A few thoughts in introducing RQ to new players – especially those who are only familiar with D&D.
Characters
If pressed for time or are doing a one-shot, use the pregens. Seriously. Circulate the pregens you think are appropriate for what you want to run and let the players pick what sounds interesting. Then walk them through their passions, key skills, and magic. Bonus tip – if possible always include Vasana, Yanioth, Harmast, and Vostor. Give Sorala or Vishi Dunn to players who consider themselves experienced.
If you have enough time to create characters (say you plan to have several sessions), then get all the players together and do the Family Background together. Build together links and connections. Your first session might not get very far, but the roleplaying opportunities and the system learning will be worth it.
Opening Scenario
Make it easy. Have the players be told to do something straightforward that doesn’t require much lore – rescue someone, defend a village, kill a dragon, guard someone – and then have things go wrong. Introduce deep lore in drips and drabbles – a spirit shows up and they need to appease it (and if they do it offers them a boon, like a spirit magic spell or useful information), or we introduce another tribe or Elder Race unrelated to the underlying quest.
Have a set-piece combat but not more. Give the players the chance to negotiate with most potential foes – maybe even make allies. Warn them how dangerous combat is – and then have one. Build the combat around them, and give them something roughly equal to them without Rune magic, but where the player characters’ Rune spells will give them a decisive edge.
Then throw in a post-battle moral dilemma or big choice of some sort.
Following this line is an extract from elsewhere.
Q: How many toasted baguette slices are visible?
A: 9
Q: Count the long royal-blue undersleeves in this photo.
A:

Something that leads the players in a new direction and can be the basis of a longer campaign – a betrayal, a dangerous recurring villain, a pissed off leader within their own community, whatever.
SHOW Glorantha, don’t tell. Have them interact with weird cool things, rather than give them long lists of obscure subcults or lore. Introduce things like tribes, the Lunar Empire, and so on through what they do.
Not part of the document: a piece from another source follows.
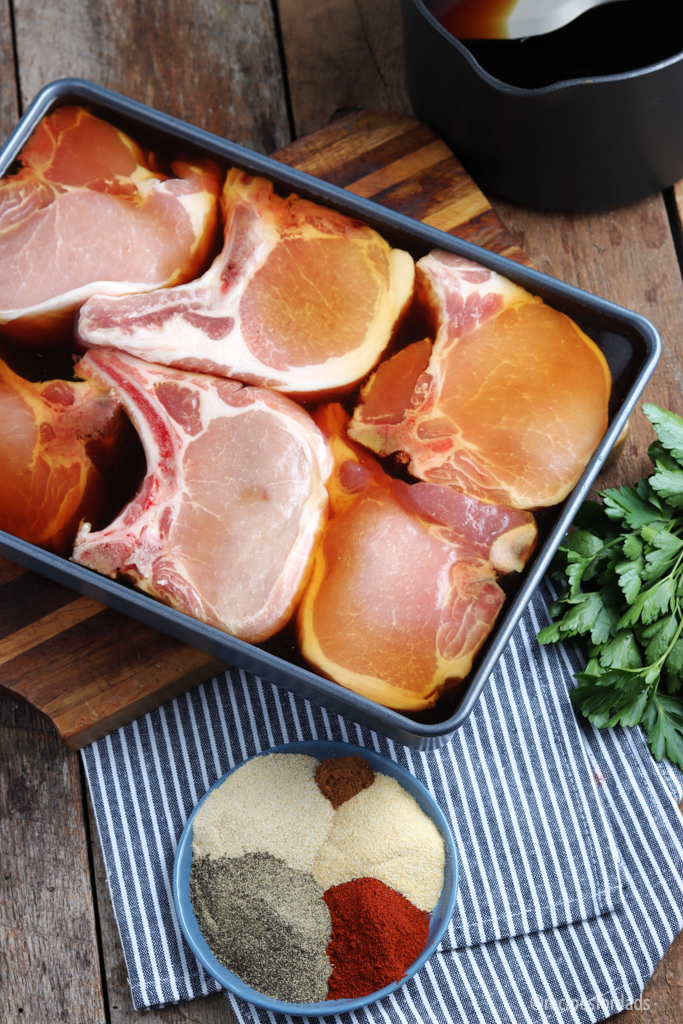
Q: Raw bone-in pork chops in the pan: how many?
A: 6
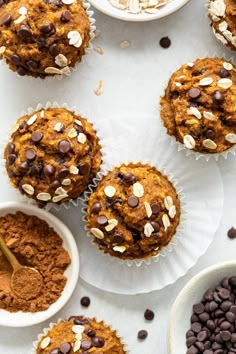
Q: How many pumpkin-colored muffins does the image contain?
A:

I find that group of pre-gens particularly good to use for new players is that they have a set of strong personal connections with each other. Not surprisingly as they came out of play (and were made by regular players), while most of the other pre-gens were made by game designers.
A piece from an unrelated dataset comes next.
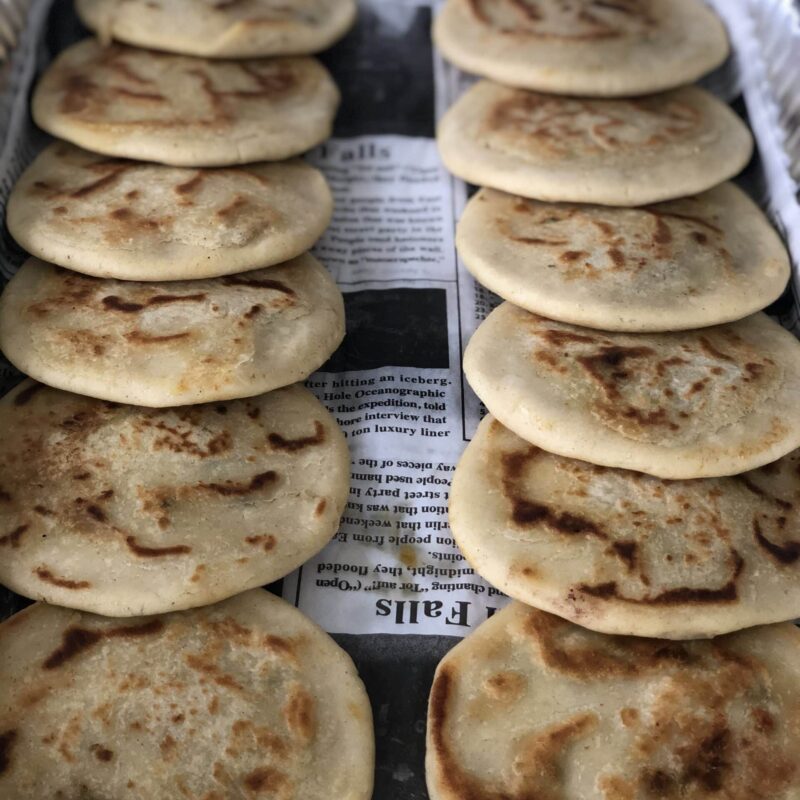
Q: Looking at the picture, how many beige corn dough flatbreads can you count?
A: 12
As an aside, in one of the recent sessions I ran for new players, I just grabbed the Rescue of Jezra scenario from Borderlands, moved the setting forward to shortly before the fall of Lunar Prax, and the players decided they were the disgruntled mercenaries of “Duke” Raus of Rone (“we are working for the Lunars because this is the only game in town”). They were disgusted that he put killing the tusk riders ahead of the life of his daughter, so after allying with Impala outlaws to wipe out the tusk riders, they decided to take ALL the loot to their new friends in the Impala Nation – and managed to persuade Jezra to join them as a teenage rebel (amazing what critical roles on communication skills from high CHA characters can do)!
So now they are deserters, have Jezra as a companion, are allied with the Impala Nation and have made a deadly enemy of Duke Raus.
Which I enjoy, as Duke Raus was originally presented in Pavis as a potential villain, and now he is!